AIM OF THE TASK
Among the entries below, find each line with "count" and show it.

LISTED ENTRIES
# # #
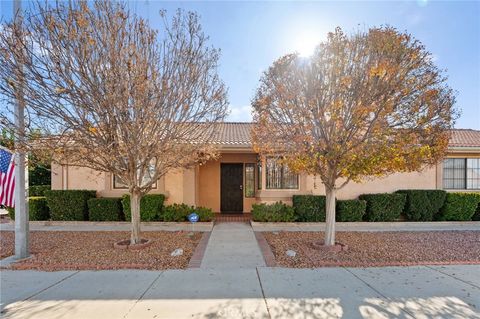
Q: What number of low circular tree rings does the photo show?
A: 2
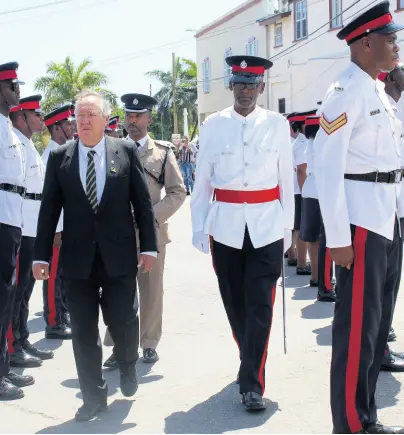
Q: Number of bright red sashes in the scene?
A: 1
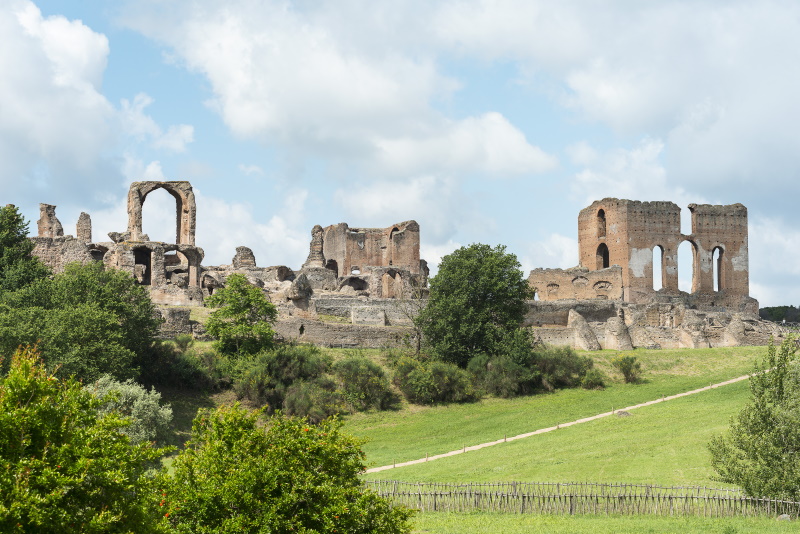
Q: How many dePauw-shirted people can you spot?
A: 0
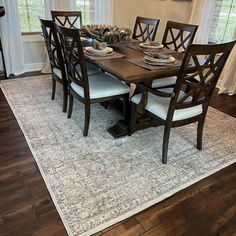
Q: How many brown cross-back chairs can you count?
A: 6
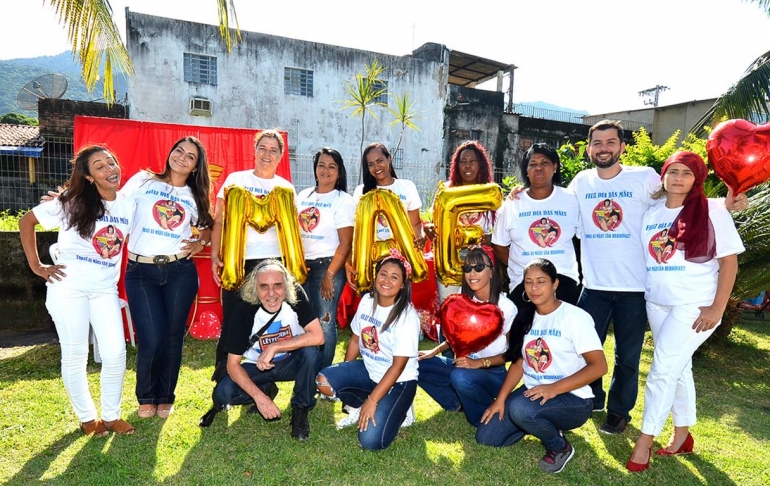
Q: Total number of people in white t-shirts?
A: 12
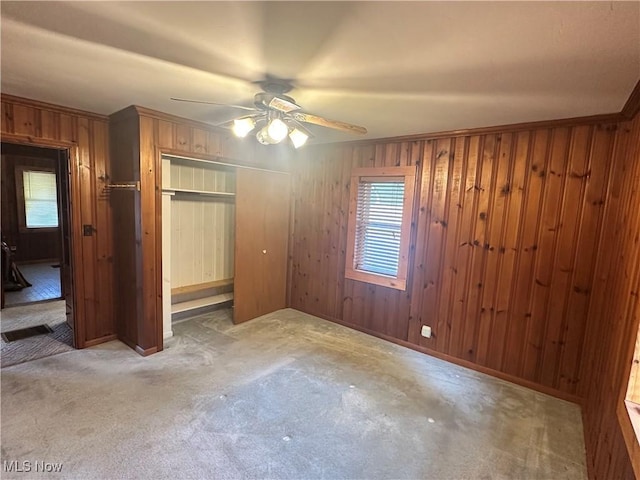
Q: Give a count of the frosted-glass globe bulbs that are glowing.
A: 3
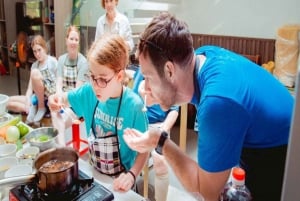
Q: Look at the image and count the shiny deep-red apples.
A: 0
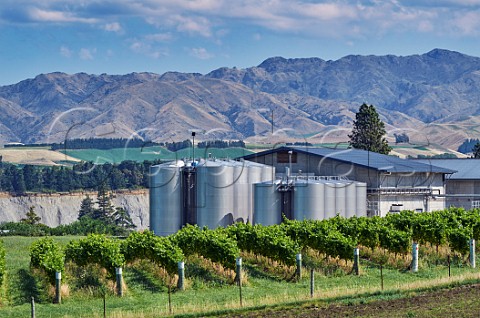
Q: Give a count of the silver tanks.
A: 11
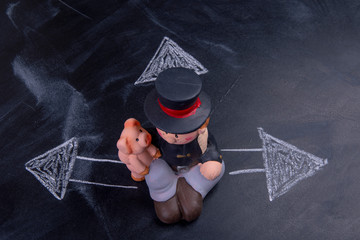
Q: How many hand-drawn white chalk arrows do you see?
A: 3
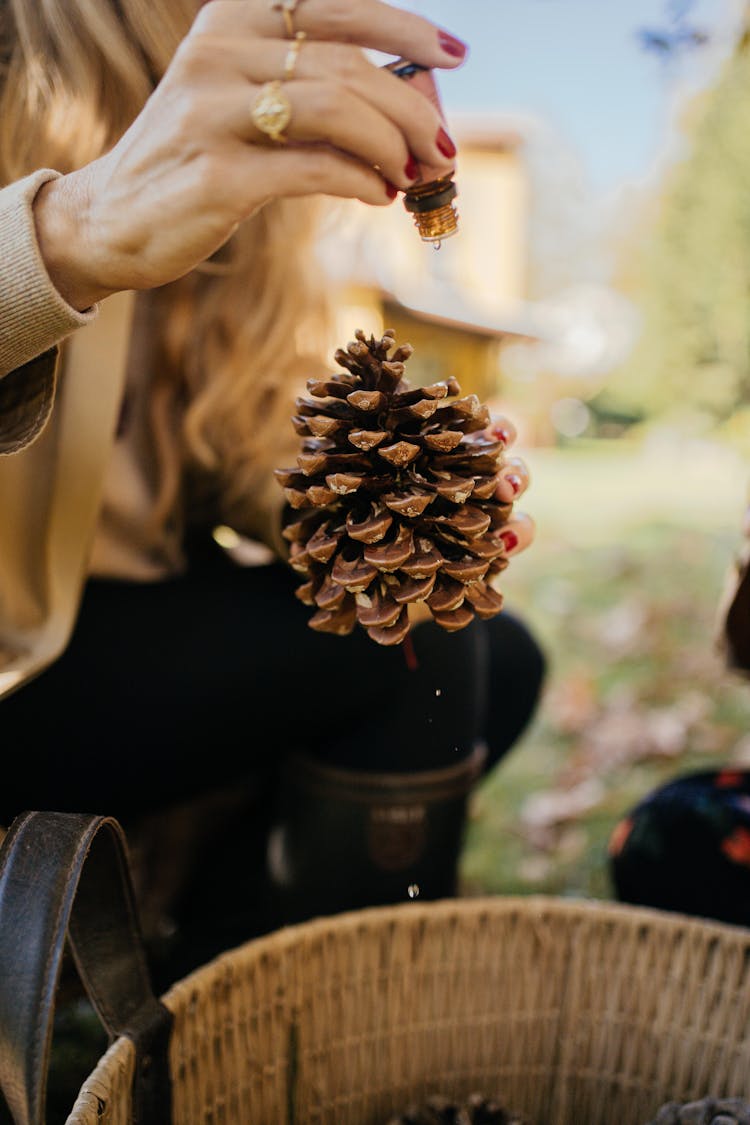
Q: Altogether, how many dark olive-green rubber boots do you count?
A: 1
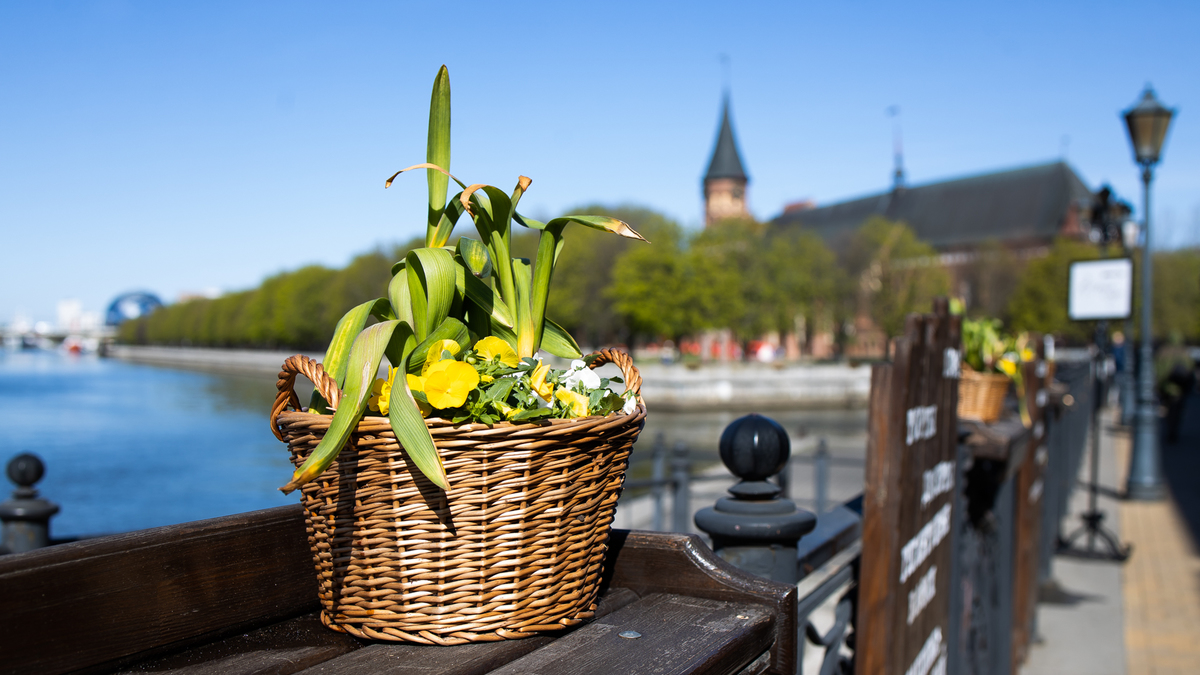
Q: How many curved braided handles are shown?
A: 2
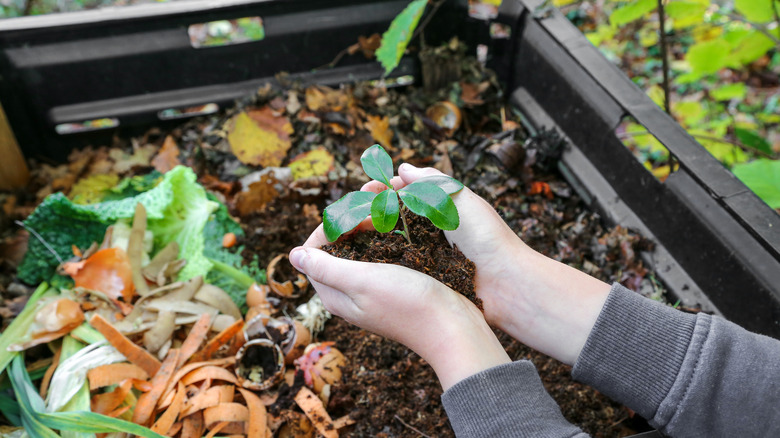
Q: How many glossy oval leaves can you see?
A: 5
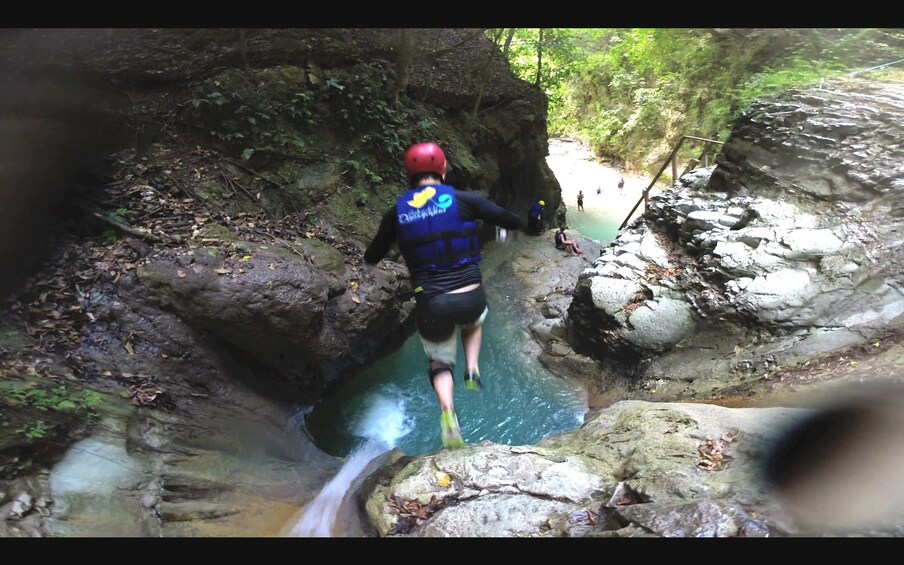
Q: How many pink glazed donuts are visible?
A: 0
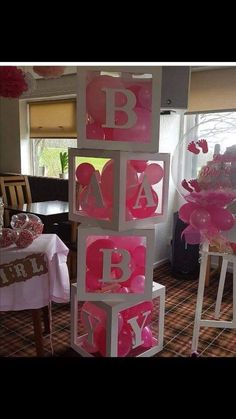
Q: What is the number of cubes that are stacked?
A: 4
# # #
YOUR SOLUTION
Q: How many brown cross-back chairs can you count?
Q: Give a count of the frosted-glass globe bulbs that are glowing.
Q: Look at the image and count the shiny deep-red apples.
Q: Give a count of the silver tanks.
Q: Altogether, how many dark olive-green rubber boots do you count?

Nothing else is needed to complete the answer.